• _What to work on_
Only the lines from the one containing "Q: How many bronze" through the last line of the material should be returned, each exactly as it stands.

****

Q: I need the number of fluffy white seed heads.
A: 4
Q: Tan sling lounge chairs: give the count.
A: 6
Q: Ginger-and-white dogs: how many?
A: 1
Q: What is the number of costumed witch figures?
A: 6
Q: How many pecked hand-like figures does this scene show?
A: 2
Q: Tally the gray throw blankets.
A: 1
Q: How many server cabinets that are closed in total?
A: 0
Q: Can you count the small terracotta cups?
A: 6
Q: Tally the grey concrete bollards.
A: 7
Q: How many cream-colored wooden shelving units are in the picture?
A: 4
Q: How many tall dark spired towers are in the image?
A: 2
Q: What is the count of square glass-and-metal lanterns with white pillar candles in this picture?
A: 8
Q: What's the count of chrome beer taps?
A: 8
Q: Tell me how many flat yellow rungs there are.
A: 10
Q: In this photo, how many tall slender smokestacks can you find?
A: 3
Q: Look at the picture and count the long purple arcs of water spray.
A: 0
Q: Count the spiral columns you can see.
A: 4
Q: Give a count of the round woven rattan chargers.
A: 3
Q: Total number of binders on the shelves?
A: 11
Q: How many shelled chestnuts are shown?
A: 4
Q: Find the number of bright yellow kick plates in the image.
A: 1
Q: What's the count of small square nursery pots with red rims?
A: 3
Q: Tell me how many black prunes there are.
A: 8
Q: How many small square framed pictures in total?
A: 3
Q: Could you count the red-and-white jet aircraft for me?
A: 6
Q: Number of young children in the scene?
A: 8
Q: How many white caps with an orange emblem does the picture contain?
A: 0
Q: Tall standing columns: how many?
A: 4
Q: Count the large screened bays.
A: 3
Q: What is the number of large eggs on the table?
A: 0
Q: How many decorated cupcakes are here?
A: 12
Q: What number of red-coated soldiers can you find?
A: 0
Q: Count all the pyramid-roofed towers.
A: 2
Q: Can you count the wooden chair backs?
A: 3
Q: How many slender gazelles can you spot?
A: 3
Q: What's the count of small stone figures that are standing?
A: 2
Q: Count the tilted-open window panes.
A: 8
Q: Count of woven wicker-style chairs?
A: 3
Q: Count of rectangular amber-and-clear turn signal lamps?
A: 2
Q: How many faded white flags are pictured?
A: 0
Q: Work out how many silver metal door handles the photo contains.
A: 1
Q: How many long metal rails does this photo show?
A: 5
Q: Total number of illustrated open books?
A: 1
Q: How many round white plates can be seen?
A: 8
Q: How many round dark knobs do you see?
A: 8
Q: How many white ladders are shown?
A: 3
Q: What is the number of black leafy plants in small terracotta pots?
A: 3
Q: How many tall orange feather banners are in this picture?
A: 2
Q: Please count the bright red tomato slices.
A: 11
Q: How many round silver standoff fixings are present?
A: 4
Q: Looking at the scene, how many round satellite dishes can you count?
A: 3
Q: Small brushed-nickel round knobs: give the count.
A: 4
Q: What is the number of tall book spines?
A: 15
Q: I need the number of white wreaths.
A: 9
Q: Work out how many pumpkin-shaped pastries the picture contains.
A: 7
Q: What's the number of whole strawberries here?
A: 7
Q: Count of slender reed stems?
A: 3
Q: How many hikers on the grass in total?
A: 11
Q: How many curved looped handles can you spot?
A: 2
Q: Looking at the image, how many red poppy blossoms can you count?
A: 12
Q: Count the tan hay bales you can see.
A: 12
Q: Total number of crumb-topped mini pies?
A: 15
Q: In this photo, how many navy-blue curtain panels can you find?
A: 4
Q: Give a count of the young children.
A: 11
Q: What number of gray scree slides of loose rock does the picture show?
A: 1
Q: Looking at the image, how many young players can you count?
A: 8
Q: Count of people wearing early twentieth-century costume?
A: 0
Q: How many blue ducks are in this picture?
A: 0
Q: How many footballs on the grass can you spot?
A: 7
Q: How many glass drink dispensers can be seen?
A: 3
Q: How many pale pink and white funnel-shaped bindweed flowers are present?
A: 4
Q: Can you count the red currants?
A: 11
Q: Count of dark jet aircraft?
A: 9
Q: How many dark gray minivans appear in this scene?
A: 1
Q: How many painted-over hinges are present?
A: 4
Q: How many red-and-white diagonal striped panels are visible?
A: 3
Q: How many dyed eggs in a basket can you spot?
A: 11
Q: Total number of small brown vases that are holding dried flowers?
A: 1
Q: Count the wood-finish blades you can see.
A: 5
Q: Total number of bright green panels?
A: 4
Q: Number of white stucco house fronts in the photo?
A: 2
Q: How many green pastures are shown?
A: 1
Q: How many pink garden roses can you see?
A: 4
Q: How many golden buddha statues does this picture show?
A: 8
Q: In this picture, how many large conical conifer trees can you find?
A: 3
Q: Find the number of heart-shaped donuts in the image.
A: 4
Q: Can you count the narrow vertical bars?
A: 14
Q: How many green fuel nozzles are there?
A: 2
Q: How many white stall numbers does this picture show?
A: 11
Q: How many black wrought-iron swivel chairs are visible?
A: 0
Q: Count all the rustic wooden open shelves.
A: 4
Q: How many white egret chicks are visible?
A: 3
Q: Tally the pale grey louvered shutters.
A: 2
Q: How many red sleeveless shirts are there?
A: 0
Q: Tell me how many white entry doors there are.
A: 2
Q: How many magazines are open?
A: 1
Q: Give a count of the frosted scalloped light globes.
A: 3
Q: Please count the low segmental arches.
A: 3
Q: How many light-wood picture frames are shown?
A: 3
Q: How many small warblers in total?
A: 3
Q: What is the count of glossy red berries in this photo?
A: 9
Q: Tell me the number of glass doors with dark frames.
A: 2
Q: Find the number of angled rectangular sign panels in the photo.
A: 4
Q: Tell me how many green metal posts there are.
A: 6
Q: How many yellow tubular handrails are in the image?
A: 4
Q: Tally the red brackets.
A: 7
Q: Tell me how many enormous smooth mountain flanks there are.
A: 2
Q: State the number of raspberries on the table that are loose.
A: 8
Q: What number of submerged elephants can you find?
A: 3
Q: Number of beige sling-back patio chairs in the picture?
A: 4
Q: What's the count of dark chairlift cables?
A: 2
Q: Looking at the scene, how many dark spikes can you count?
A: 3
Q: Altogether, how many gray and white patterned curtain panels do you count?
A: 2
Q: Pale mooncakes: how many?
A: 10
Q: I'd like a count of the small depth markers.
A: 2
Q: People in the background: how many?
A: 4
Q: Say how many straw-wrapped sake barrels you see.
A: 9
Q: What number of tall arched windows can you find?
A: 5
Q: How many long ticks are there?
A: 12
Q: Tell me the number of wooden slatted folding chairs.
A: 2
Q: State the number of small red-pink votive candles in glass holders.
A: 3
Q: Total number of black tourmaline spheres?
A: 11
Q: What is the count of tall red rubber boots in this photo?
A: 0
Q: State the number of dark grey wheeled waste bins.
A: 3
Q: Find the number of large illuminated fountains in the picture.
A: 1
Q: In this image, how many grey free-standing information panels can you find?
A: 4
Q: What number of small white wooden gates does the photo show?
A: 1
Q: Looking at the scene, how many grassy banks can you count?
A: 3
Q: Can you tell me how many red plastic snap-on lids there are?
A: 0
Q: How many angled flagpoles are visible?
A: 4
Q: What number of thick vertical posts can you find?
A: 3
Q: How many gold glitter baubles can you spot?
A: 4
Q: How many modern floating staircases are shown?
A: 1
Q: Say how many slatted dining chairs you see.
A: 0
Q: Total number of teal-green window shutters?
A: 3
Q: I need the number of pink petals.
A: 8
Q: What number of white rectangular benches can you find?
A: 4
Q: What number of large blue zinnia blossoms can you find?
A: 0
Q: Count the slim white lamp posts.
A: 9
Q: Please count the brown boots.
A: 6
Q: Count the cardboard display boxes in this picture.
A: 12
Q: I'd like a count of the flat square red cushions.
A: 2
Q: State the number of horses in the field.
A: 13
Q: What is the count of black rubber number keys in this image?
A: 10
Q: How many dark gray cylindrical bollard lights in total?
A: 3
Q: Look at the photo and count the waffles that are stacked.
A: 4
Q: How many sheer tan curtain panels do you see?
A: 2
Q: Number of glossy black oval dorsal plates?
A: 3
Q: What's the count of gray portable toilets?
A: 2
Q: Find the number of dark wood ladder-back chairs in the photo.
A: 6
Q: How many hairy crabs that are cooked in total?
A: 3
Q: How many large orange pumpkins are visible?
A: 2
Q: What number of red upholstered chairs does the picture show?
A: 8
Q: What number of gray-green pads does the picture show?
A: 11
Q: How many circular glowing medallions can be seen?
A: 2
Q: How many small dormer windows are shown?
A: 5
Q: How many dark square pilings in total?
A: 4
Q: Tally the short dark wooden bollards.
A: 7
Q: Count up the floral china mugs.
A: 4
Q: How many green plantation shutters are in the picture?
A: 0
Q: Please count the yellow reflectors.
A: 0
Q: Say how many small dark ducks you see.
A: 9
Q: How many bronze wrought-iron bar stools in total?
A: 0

****

• _Response to this task_
Q: How many bronze wrought-iron bar stools in total?
A: 0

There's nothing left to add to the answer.